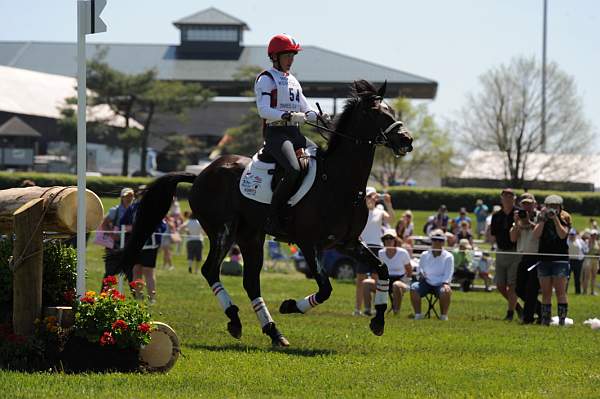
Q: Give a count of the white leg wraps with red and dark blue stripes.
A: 4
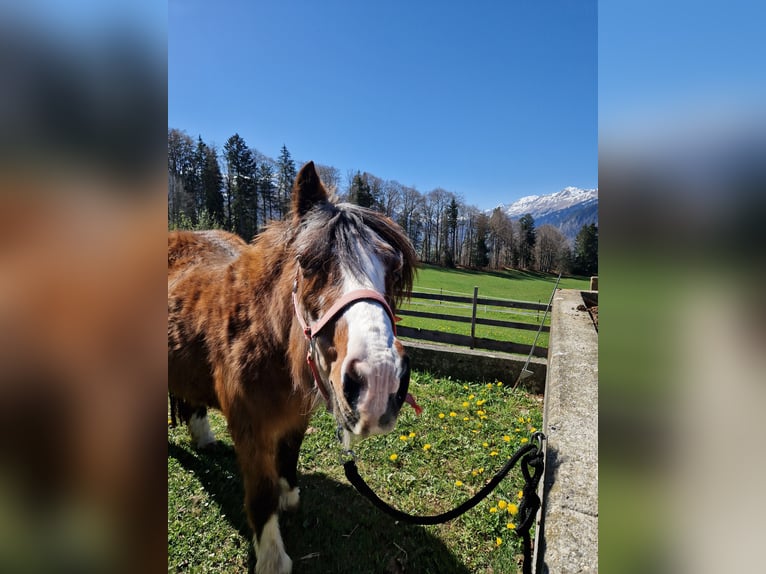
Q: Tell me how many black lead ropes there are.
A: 1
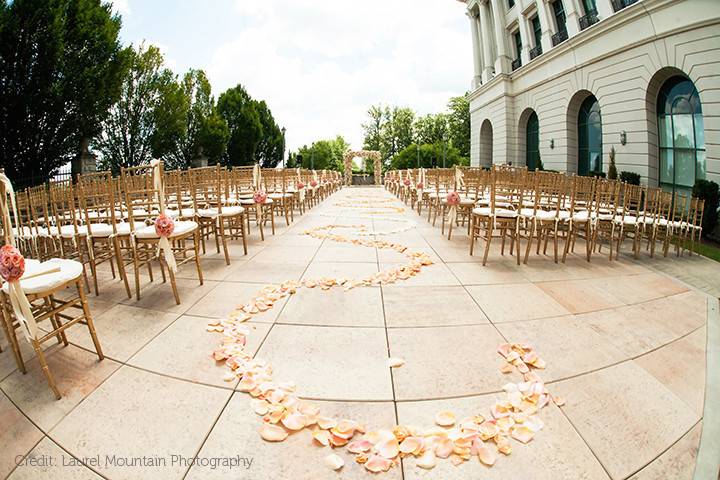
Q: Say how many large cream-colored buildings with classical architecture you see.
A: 1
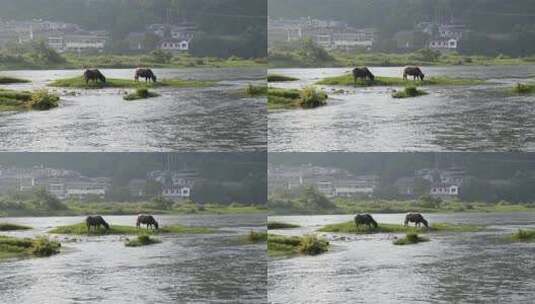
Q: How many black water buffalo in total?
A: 8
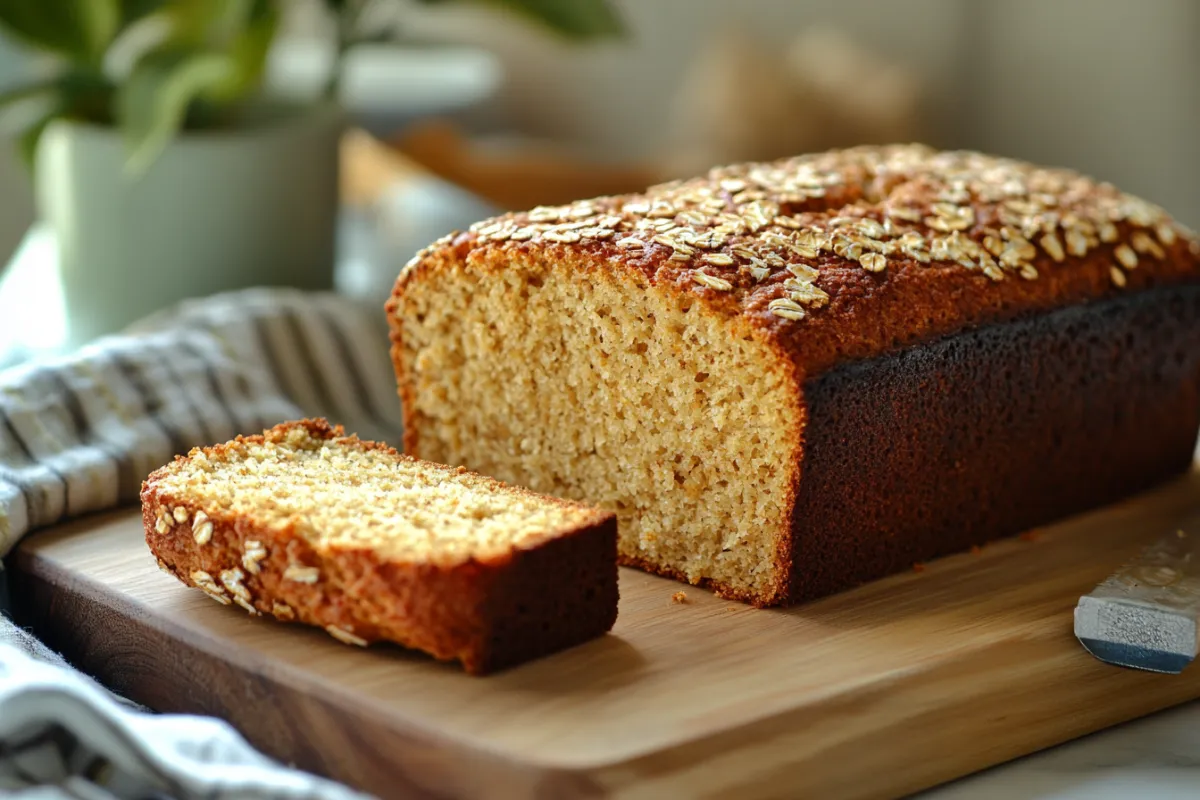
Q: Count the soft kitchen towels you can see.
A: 1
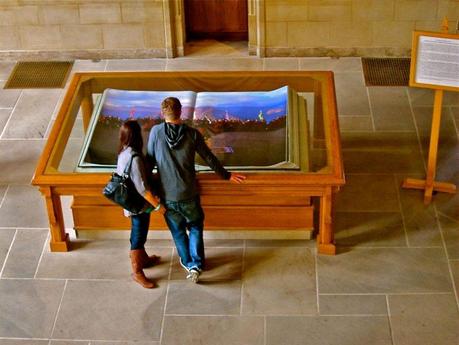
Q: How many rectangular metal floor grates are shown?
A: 2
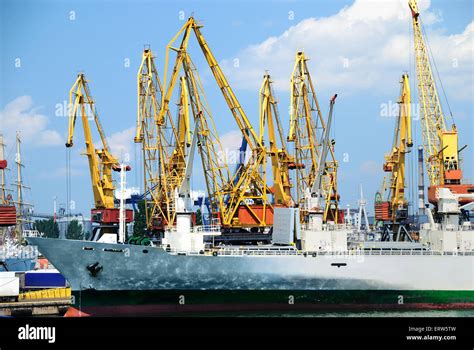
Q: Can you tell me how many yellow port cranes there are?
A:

## ASSIGNMENT
Show all lines in the records above that hold "black".

## OUTPUT
Q: Tell me how many black lead ropes there are.
Q: How many black water buffalo in total?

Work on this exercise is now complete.